"Hamile miyim?"
Sesim aşırı şaşkın bir biçimde çıkmıştı ki öyleydim de. Hyunjinle bakıştığımızda nasıl olduğunu çözmeye çalışıyordu. Daha birkaç saat önce olmuş bir şeyden hemen hamile kalmam mümkün müydü. Veya mümkünse de belirtiler hemen çıkmazdı ki. Yongjinde bile iki buçuk ay sonra fark etmiştik.
"Evet, bir aylık hamilesiniz."
Bir ay mı? iyi de biz dün geceye kadar hep prezervatif kullanmıştık ki. Aklıma gelen anılarla aydınlığa kavuşmuş gibiydim. Doktordan biraz bilgi falan aldıktan sonra hastaneden çıkmıştık ve arabadaydık eve gidiyorduk. Hyunjin mutlu mutlu arabayı sürüyordu nasıl hamile kaldığımı bilmemesine rağmen. Aldatmış olmamı falan düşünmemiş miydi hiç? Ne düşündüğünü algılamak için arabadaki sessiz havayı bölmüştüm.
"Hyunjin, ben nasıl hamile kaldım? Sürekli prezervatif kullandık"
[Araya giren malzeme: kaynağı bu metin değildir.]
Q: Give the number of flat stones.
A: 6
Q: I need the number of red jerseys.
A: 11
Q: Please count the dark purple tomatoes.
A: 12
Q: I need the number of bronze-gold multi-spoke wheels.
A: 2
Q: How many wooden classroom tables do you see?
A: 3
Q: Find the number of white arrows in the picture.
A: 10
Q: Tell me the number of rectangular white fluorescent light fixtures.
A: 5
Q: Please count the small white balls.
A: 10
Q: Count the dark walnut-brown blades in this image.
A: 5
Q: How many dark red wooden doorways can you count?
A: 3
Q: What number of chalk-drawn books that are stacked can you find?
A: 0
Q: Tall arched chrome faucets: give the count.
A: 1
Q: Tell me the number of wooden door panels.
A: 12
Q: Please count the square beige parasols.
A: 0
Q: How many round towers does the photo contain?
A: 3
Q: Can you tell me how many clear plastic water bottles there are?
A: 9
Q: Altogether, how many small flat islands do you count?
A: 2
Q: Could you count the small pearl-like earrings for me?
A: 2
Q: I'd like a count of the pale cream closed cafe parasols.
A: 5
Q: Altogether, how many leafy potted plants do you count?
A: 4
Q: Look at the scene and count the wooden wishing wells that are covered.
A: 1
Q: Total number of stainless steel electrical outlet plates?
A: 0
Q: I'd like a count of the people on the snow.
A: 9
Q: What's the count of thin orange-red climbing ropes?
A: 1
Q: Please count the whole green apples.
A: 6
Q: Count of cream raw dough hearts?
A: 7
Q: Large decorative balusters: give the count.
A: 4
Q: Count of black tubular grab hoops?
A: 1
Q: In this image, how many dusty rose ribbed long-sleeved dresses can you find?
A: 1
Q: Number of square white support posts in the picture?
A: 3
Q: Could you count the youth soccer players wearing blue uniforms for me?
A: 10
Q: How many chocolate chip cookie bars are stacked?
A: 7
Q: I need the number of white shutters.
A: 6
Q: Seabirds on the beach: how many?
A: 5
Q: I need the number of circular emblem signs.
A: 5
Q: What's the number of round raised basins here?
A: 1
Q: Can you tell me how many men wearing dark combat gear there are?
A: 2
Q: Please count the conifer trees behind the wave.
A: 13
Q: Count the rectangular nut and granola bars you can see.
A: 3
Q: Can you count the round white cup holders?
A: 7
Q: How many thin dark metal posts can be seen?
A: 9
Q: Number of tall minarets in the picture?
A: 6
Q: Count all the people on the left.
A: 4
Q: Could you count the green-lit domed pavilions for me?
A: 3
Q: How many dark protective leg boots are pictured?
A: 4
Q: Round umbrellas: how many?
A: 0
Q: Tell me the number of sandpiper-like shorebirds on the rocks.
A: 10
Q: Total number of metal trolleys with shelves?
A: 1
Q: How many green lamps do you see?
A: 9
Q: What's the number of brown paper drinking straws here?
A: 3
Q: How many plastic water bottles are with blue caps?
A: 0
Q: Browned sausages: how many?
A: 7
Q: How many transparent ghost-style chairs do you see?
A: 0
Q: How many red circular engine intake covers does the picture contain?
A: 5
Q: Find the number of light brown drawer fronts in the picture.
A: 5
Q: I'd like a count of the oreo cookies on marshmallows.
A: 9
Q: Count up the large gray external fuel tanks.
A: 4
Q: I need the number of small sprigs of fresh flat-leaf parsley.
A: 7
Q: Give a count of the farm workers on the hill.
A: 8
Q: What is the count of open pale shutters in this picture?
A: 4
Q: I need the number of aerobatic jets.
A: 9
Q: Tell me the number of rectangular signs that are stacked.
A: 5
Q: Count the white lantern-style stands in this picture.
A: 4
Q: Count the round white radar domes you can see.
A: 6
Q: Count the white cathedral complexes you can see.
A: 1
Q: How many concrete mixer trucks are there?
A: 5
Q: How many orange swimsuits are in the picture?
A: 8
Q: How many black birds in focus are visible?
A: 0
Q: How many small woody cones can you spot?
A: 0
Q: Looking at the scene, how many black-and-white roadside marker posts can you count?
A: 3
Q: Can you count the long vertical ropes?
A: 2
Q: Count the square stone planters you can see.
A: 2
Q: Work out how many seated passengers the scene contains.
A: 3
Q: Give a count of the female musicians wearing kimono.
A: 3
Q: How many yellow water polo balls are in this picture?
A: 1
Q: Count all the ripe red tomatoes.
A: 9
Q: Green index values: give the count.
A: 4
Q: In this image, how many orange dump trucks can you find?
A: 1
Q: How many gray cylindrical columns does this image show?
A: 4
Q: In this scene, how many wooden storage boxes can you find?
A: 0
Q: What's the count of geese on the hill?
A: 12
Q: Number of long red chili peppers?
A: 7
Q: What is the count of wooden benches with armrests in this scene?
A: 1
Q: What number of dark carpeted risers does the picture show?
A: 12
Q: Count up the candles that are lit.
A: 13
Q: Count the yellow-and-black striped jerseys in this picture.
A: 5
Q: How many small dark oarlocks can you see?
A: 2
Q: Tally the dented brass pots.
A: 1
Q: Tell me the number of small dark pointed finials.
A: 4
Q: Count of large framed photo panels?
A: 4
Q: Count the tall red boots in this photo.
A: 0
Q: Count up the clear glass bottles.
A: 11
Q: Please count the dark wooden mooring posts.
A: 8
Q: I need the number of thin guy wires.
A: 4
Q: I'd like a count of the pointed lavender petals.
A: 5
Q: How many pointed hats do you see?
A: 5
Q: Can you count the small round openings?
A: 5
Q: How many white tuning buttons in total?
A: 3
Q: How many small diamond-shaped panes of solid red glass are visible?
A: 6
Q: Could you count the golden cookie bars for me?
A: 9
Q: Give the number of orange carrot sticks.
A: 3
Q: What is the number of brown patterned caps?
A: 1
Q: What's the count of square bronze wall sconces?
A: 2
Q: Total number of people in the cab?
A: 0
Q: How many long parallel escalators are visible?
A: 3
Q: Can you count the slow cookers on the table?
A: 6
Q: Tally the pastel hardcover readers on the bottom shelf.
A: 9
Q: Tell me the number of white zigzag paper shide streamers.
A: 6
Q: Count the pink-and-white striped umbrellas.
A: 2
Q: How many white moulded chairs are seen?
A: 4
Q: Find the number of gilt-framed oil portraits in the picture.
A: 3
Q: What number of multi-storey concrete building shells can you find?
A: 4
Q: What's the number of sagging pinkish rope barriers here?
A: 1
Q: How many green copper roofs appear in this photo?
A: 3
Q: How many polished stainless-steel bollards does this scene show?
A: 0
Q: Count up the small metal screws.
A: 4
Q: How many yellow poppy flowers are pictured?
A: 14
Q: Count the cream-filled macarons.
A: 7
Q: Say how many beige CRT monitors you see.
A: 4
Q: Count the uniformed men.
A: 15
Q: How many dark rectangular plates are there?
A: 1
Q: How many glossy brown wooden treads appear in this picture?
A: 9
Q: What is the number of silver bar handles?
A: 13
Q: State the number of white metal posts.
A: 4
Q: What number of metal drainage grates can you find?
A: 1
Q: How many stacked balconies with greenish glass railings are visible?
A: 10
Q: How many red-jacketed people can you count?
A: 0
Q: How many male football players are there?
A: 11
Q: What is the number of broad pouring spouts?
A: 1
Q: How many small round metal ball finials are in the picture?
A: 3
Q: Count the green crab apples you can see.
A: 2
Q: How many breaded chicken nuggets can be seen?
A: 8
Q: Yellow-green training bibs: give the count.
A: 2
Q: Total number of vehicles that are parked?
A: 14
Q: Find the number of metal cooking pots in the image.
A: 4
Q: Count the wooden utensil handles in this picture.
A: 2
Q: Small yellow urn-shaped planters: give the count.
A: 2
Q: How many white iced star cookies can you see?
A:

"Hatırlamıyor musun? Bir ay önce kullandığımız son prezervatifimiz yırtılmıştı ondan sonra hızımızı alamayıp bir kereden bir şey olmaz diyip bir kere de prezervatifsiz yapmıştık."
"İyi de prezervatif kullanmadığımız zaman içime boşalmadın ki sen."
"Zevk suyu aşkım. Ayrıca prezervatif yırtıldığında içine boşalmıştım sen de haşlamıştın beni."
Aslında hastanedeyken benim de aklıma bu gelmişti. Bana güvendiğini anlayıp kıkırdadım. Tabii ki de aldatmamıştım. Ama acaba güveniyor mu diye düşünmüştüm ki şu an bunu düşündüğüm için kendimden utanıyordum. Ben bu adama aşığım bir daha kaybetmeyi göze alamazdım. Biz eve gidene kadar bizim çocuklar birkaç kere aramıştı ama biz inatla söylememiştik. Endişelenmişti bebişler ya.
Eve vardığımızda herkes içerde oturmuş bizi bekliyorlardı. Yongjin de uyanmış Jiminle oyun oynuyordu. Bizim geldiğimizi ilk fark eden Jeongin olmuştu. Küçük(!) bir soru yağmurundan sonra her şeyi açıklamıştık. Şu an çay içiyorduk.
"Ya ben söylemeyecektim ama dayanamıyorum."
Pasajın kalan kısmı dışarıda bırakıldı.